2. Según tratamiento sintomático convencional mediante interferón.
Evaluación clínica de los resultados de estudios a gran escala. La eficacia de un solo fármaco es 15, el 5-FU es inferior a 10 y la eficacia de la combinación de los dos fármacos es 33. IFN de Mayo Clinic. 20×106 UI/m2/m2, 3 veces por semana, más 2 aspirinas al día. Entre los 29 casos, 10 fueron efectivos, la tasa efectiva fue 34 y el período promedio de remisión fue de más de 10 meses.
Proyecto conjunto Interleucina-2, interferón y 5-FU.
Aplicación clínica
Indicaciones: Carcinoma de células renales metastásico avanzado.
Dosificación y forma de uso: t
5-Fu 600 mg/m2 infusión intravenosa continua, día 65438 0-5.
Interferón 4×106 UI/m2 inyectados por vía subcutánea al día.

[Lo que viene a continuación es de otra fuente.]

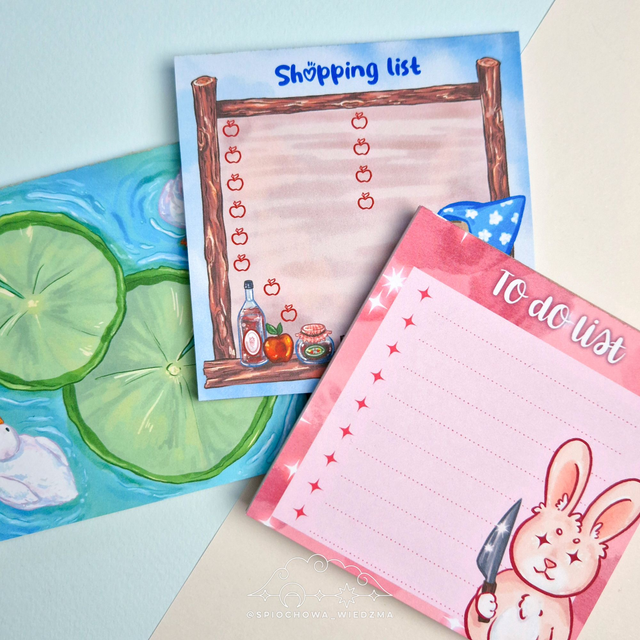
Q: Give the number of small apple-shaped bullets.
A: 12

IL-22 × 106 UI/m2 es una infusión intravenosa continua, y los primeros 5 días se repiten durante 4 semanas, con * * * 2 a 3 ciclos como un ciclo de tratamiento.
Cosas a tener en cuenta
1. Presta atención a proteger tu boca y prevenir las úlceras bucales.

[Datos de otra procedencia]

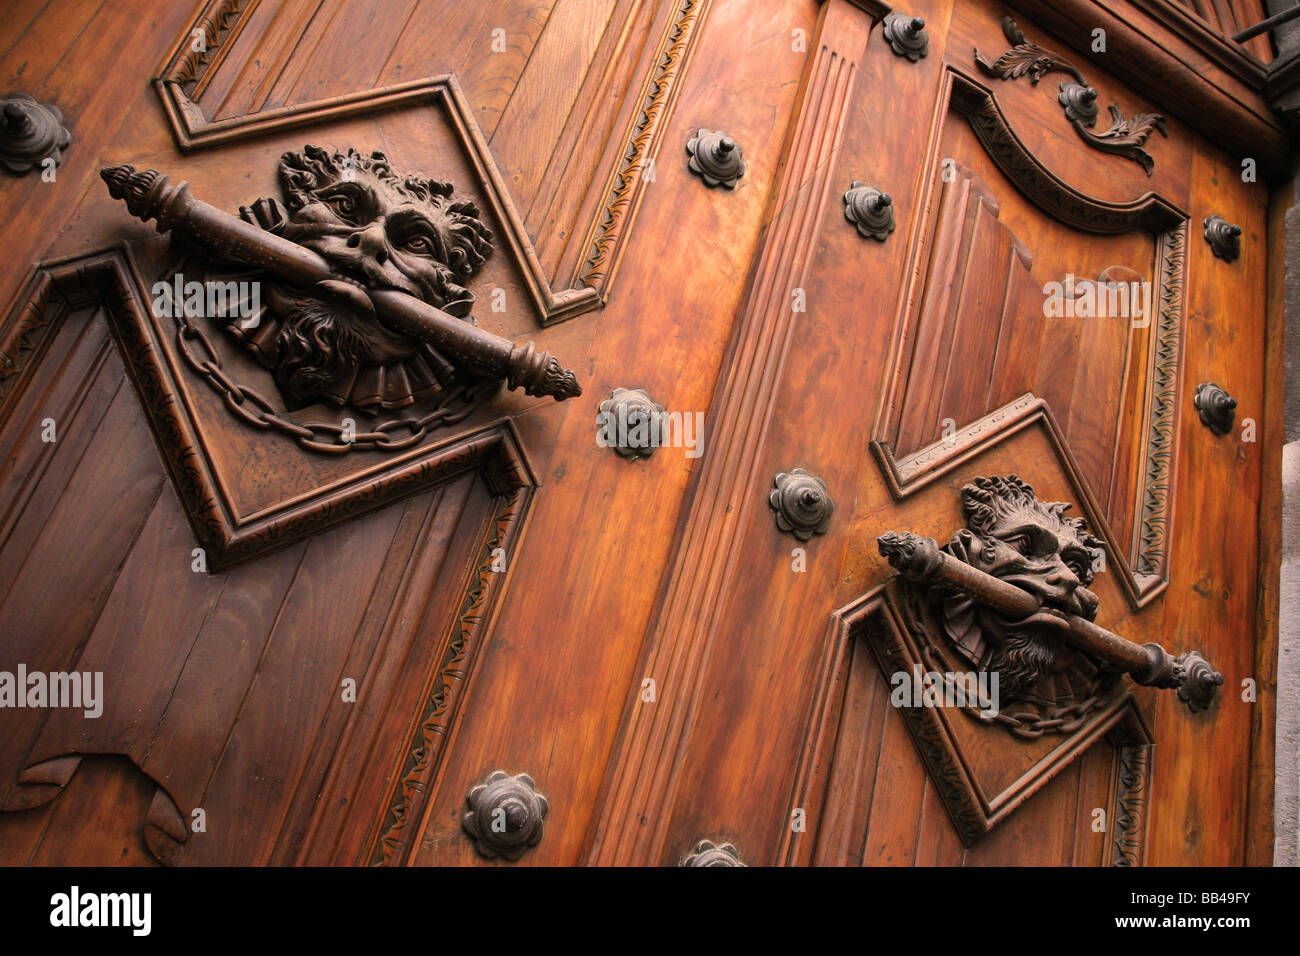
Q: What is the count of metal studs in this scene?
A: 12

2. Para prevenir la fiebre se pueden utilizar analgésicos antipiréticos no esteroides como la aspirina.
La prevención y el tratamiento de las reacciones adversas son los mismos que con el interferón y la interleucina-2.

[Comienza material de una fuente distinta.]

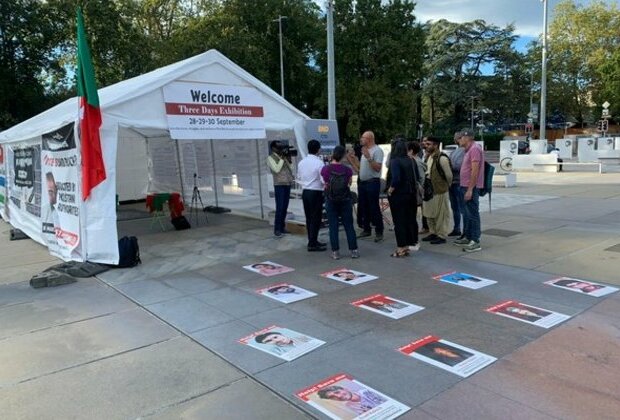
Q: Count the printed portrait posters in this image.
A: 10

Evaluación clínica en 1993, se trataron 39 casos en Alemania, con CR 15,4, PR 30,8 y tasa efectiva 46,2 (18/39).
MD Anderson Cancer Center trató 27 casos, con 16 CR, 31 PR y 47 tasas efectivas. Los sitios metastásicos de los pacientes fueron pulmón (42), tejido blando (75), hueso (33) y ganglios linfáticos (33).
En 1996, Haninen informó sobre 120 pacientes, con una tasa de remisión de 39, RC en 13 y PR en 34. 62 pacientes de alto riesgo usaron tres medicamentos, con una tasa de supervivencia a 2 años de 65. el grupo de control utilizó IFN. 44 casos fueron tratados con IL-2 y la tasa de supervivencia a 2 años fue de 27. 10 casos fueron tratados solo con IL-2 y la tasa de supervivencia a 2 años fue de 0. Pero para pacientes de bajo riesgo. La tasa de supervivencia de la combinación de tres fármacos no es mejor que la de los pacientes de alto riesgo, y otros informes tienen opiniones similares. También hay informes de que la combinación de tres fármacos no es mejor que la IL-2 sola.
Además, VLB solo o combinado con VLB e IFN .2. Después de la comparación, la tasa de respuesta del grupo de un solo fármaco fue de 3 y el tiempo de supervivencia promedio fue de 8,8 meses. El grupo fue de 16 y el tiempo de supervivencia promedio fue de 8,8 meses. En 15,8 meses, la tasa de respuesta de pacientes patológicos de grado III fue de 14 en el grupo de fármaco único y de 52 en el grupo de combinación.